This 32' long space has plenty of room for a 2% grade to another level. Quick math shows the distance needed to climb 6" is about 25 ft at 2%, or 31 ft at prototypical ruling grade of 1.6%. Its all personal preference but I  like a layout with at least 2 reversing loops and/or a couple of wyes. Add to that a couple of yards, maybe a turntable and roundhouse (depending on the era you are modelling), a town with track through or near it, 2 track mains if space permits, and you are well on your way. But thats just me, YMMV. I like 42" main bench height, but I am 6'-3", you may want higher or lower. Have fun!

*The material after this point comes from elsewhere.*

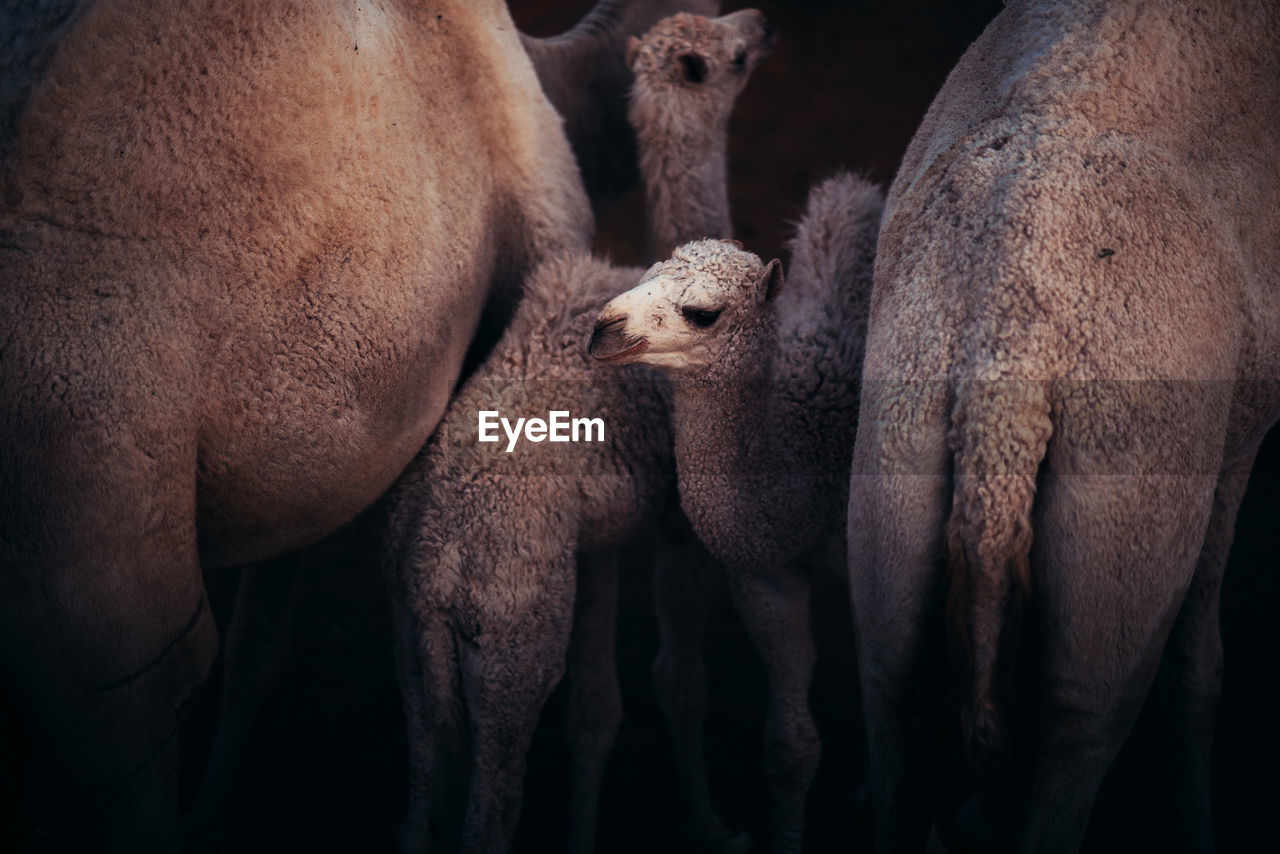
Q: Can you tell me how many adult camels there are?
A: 2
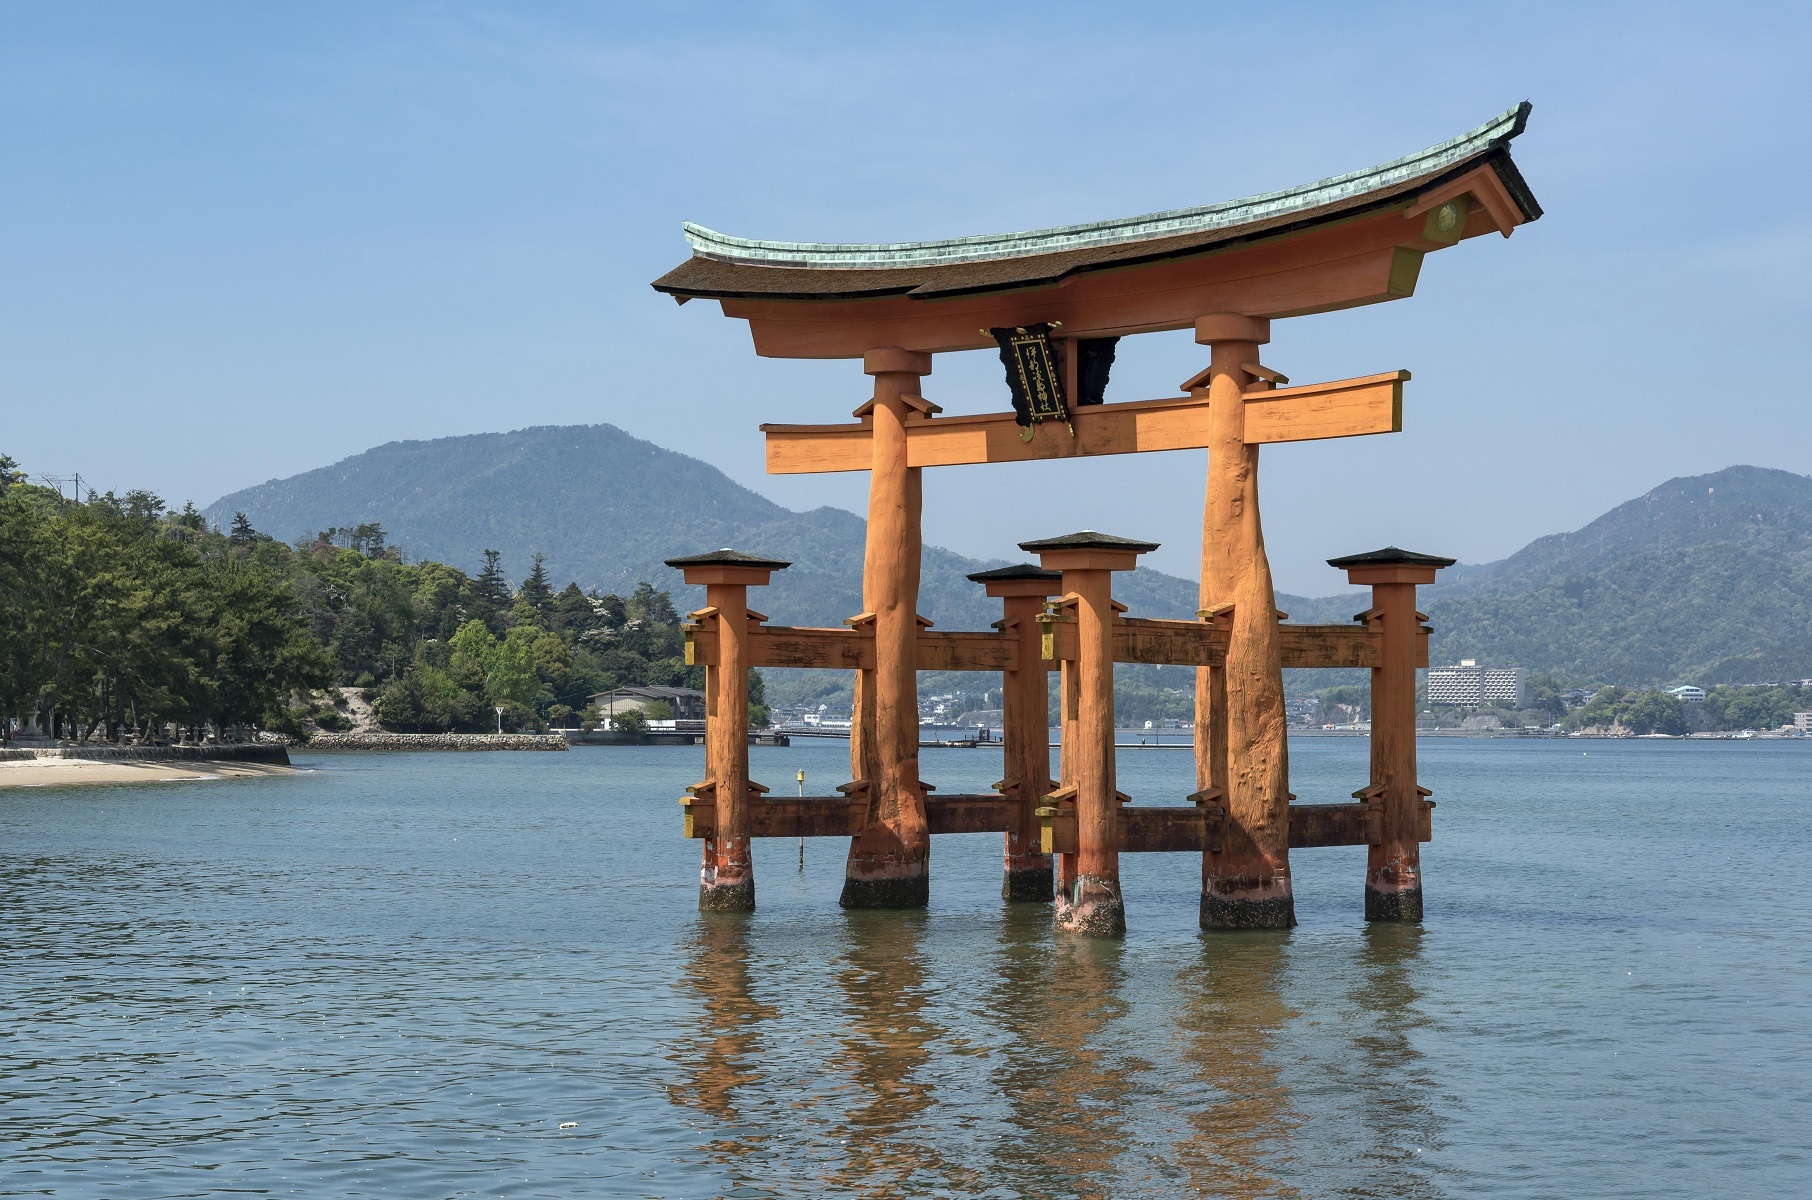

The attached is an idea for a simple layout with yard and turntable.  The gray outer line is 14' x 32' (room).  The layout fits in 10.5' x 32'.  The mainline is green the sidings are blue (sorry hard to distinguish).  Track radius is 60".  The purple shows the "table" surface for the track to mount on.  It has 2 large open areas.  Max reach is 42".  Duck-unders 6" wide.  The diagonal track allows for reversing direction of travel around the loop (sometimes requires backing up).   The track is flat no hills.  Of course more sidings could be added.  Could be reworked slightly to add a second Mainline Outer Loop.  Overall width would increase about 9" if maintaining 60" radius on inner loop.  It has long sidings so that longer trains can be handled easily Shortest Yard track 93" longest is 152".  That's what I like, you may not.  Will handle 4-8-4 Locos.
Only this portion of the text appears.